El impacto global del tecnofeudalismo también se ve en la nueva guerra fría entre Estados Unidos y China. Las restricciones tecnológicas impuestas por EE.UU. llevaron a China a desarrollar su propio sistema de capital en la nube. Así, en lugar de haber un mercado mundial interconectado, ahora hay una competencia entre grandes plataformas tecnológicas nacionales, cada una con su propia red de usuarios controlados.


En este nuevo orden, el “individuo liberal”, con una vida privada separada del trabajo, ha dejado de existir. El capital en la nube fragmenta a las personas en datos que luego se venden y manipulan con algoritmos. Esto genera una sensación de pérdida de control sobre uno mismo, falta de concentración y desorientación. Intentar resistir desconectándose o pagando en efectivo no alcanza. Las soluciones individuales no bastan.

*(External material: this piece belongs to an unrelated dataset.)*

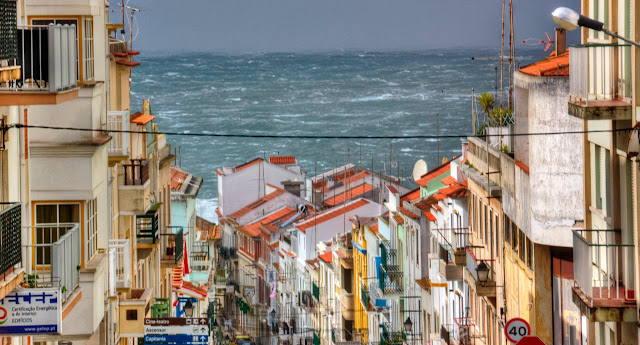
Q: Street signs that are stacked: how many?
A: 3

Para escapar del tecnofeudalismo, Varoufakis dice que hace falta actuar colectivamente. Las criptomonedas no son la solución, porque muchas veces terminan siendo solo otro activo especulativo dentro del mismo sistema. La izquierda necesita algo más que críticas: necesita un proyecto nuevo. Varoufakis propone una alternativa que llama “tecnodemocracia” o “anarcosindicalismo digital”. En este modelo, las empresas serían propiedad de los trabajadores, que controlarían de forma democrática los algoritmos y el capital en la nube. Los servicios digitales dejarían de financiarse con publicidad (vendiendo atención) y pasarían a funcionar con micropagos y con un dividendo básico universal. Además, los datos personales solo podrían venderse con consentimiento y estarían protegidos por una Carta de Derechos Digitales. La vivienda y la tierra se gestionarían desde los municipios, usando el alquiler comercial para financiar vivienda social. Todo se organizaría mediante asambleas ciudadanas.

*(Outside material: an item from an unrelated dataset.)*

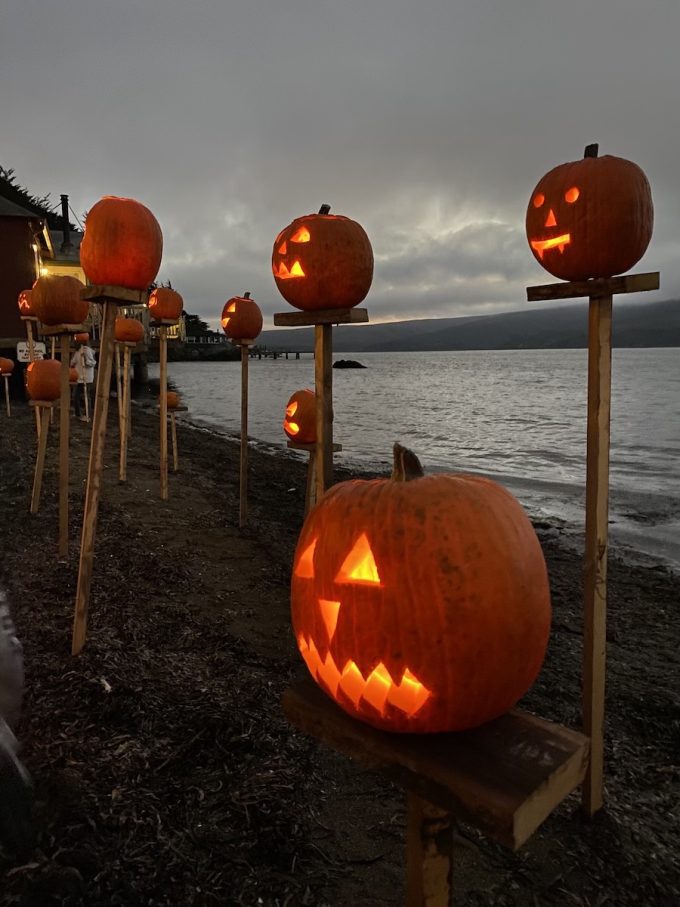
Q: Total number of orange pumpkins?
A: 15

Para lograr este cambio, se necesita una gran alianza, más allá del proletariado tradicional. Debe incluir a los “siervos de la nube” (los usuarios) y a los “capitalistas vasallos” (desarrolladores, vendedores, etc.) que trabajan dentro de las plataformas. Ejemplos como la campaña #MakeAmazonPay, que busca coordinar boicots y huelgas contra Amazon, muestran cómo se puede usar la misma nube para resistir.

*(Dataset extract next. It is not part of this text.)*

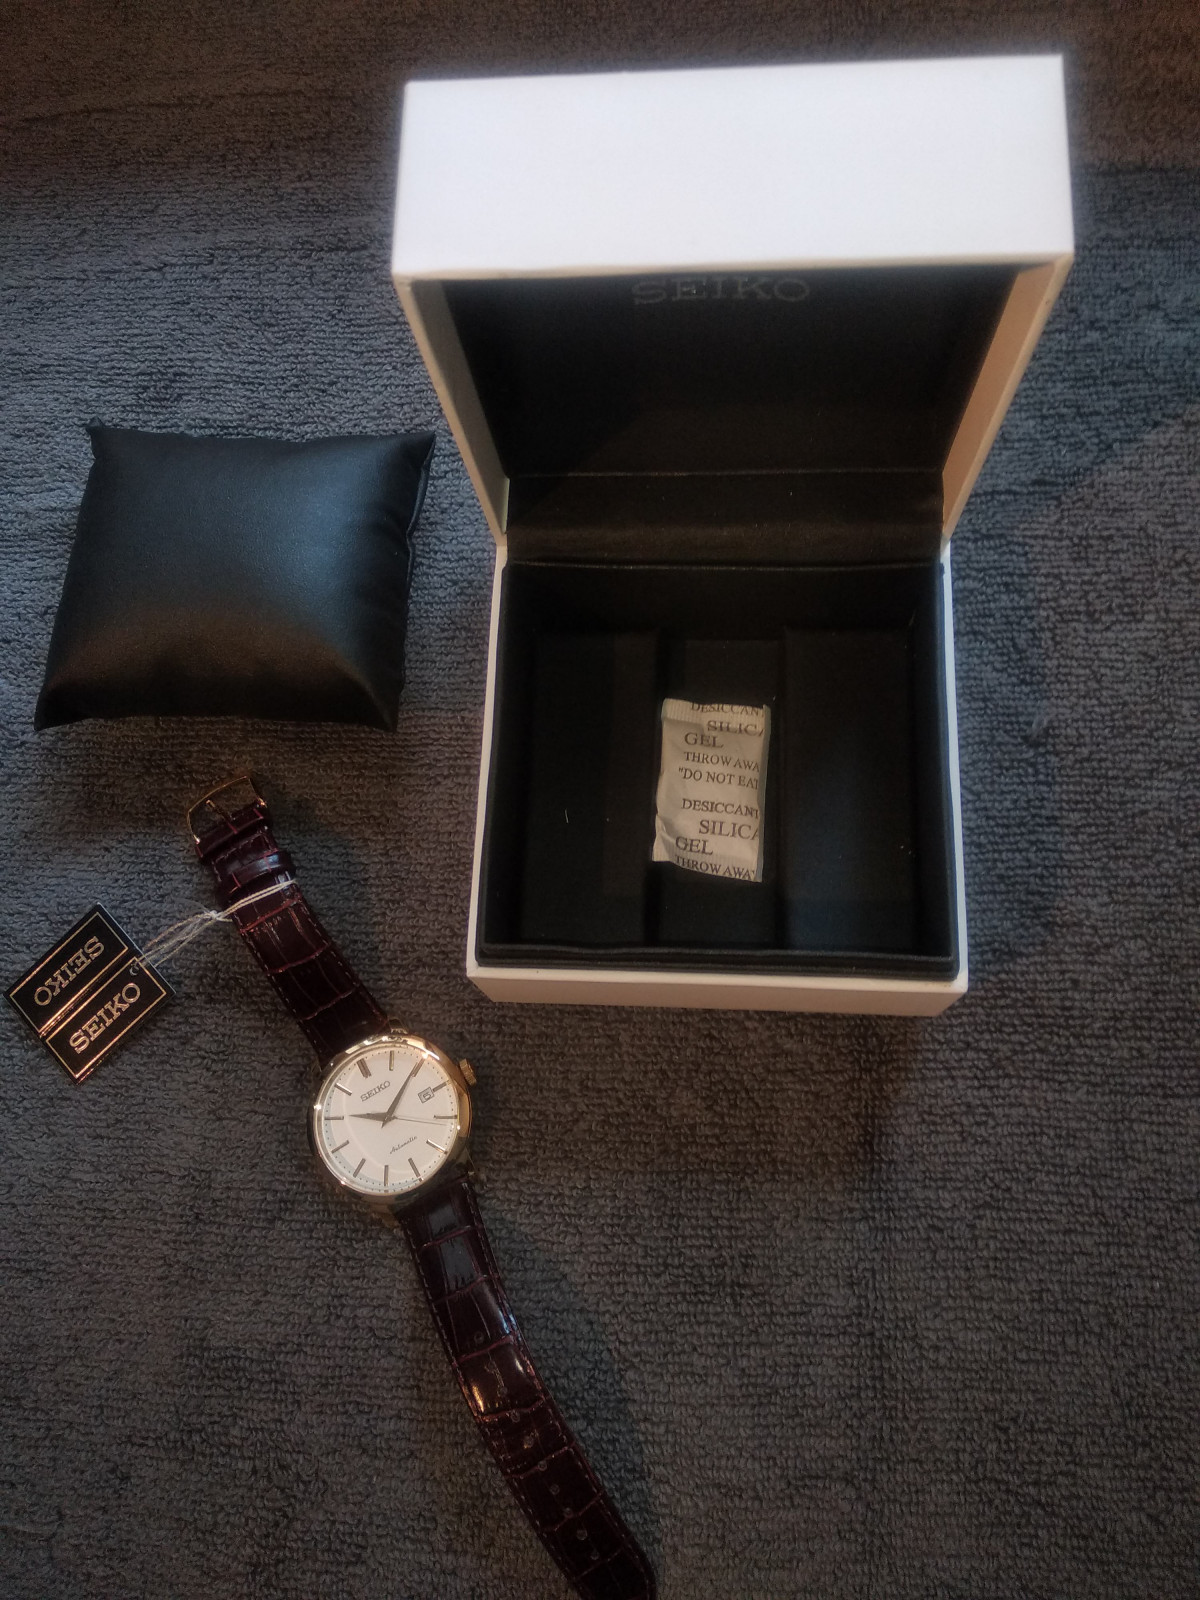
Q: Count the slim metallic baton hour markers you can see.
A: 12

En conclusión, Varoufakis argumenta que el capitalismo ya no domina, y ha sido reemplazado por el tecnofeudalismo, donde los nubelistas extraen riqueza no produciendo, sino controlando el comportamiento y cobrando rentas a los usuarios y pequeños productores. Este sistema debilita nuestra autonomía y cambia la forma en que vivimos y trabajamos. Pero también abre la posibilidad de una nueva forma de organización social, si logramos actuar juntos. Aunque no hay garantías, el autor termina con un mensaje de esperanza y resistencia, inspirado en la fuerza de voluntad de su padre.